納豆菌のはたらき
納豆は納豆菌と呼ばれる菌種が生育することで独特の「香り」と糸を産生します。「糸引き納豆」と呼ばれるゆえんです。一方、糸を引かない納豆も存在します。西日本ではこちらの方がなじみ深いかもしれません。塩辛納豆、浜納豆、寺納豆などといわれているものです。これは納豆菌ではなく、麹菌が納豆の周りに生育しているものです。そのために「香り」も「糸」もありません。
納豆の糸の効果
糸引き納豆の歴史は古く、室町時代のおとぎばなし、『精進魚鳥物語』にも登場します。生臭(魚)料理と精進料理を擬人化させ、お互いが戦うというストーリーで、英雄として納豆太郎糸重が登場します。これこそ現代の擬人キャラ(刀剣男子)の走りかもしれません。
このように納豆=糸というイメージは強いのです。そのために糸を出そうと毎朝何十回と混ぜている人も多いかと思います。納豆の糸はポリグルタミン酸(胃壁を守り、腸管で老廃物などの排泄を促進、ナットウキナーゼは血栓を溶かす酵素)という物質です。

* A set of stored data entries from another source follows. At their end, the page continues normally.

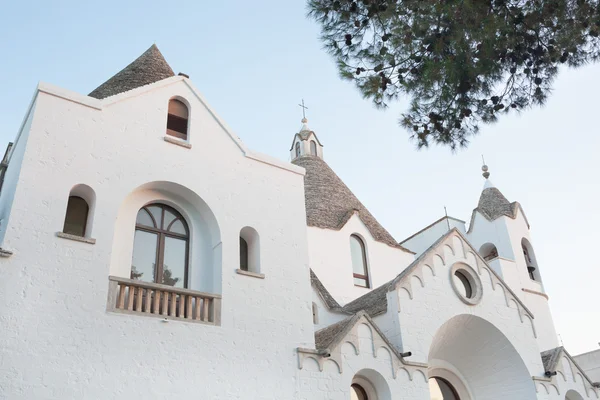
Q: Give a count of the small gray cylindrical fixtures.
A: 3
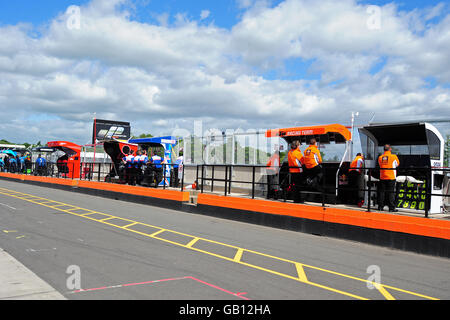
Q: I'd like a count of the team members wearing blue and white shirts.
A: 5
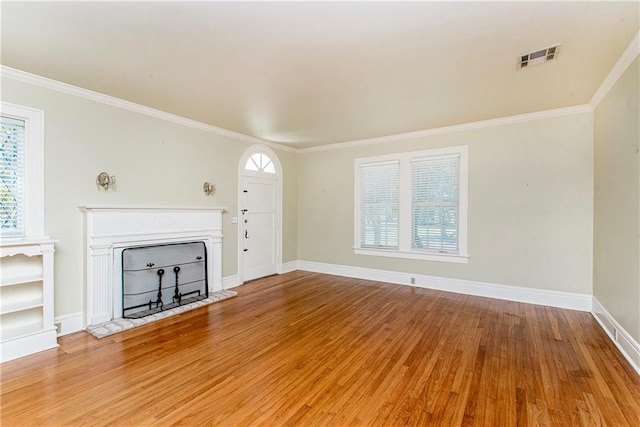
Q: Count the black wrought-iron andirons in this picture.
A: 2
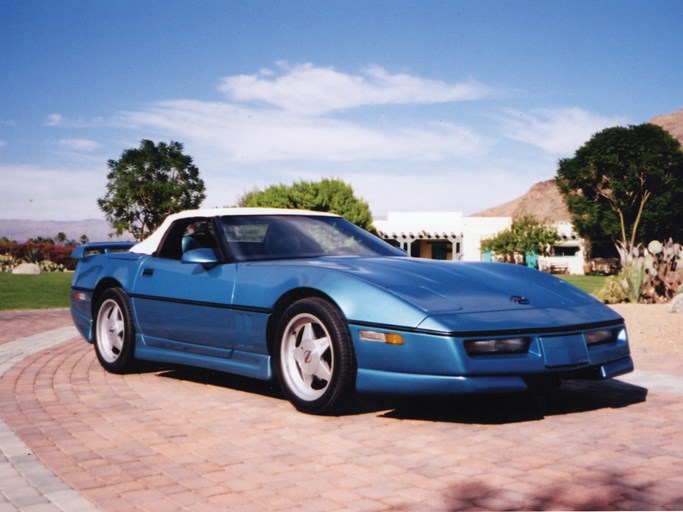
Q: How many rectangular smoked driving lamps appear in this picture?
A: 2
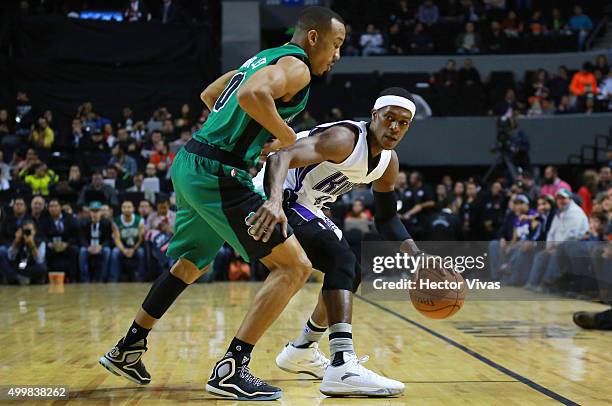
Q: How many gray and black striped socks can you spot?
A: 2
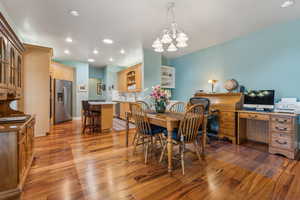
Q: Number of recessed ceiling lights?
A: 9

納豆の糸は、うま味成分であるグルタミン酸の重合体で、実は味はありません。よく練ることによって、空気を巻き込みふわふわの泡状になります。また、ポリグルタミン酸は保水性に優れ、醤油が、豆とご飯にまとわりつくような働きがあり、おいしく食べられる効果があります。地方によっては、砂糖を加えるところもあって、さらにネバネバ度が増しますが栄養価などに変化はありません。
結論は、納豆をよく混ぜると美味しく感じるのは、ふわふわになったことで周りの食材との相性がよくなるからだといえます。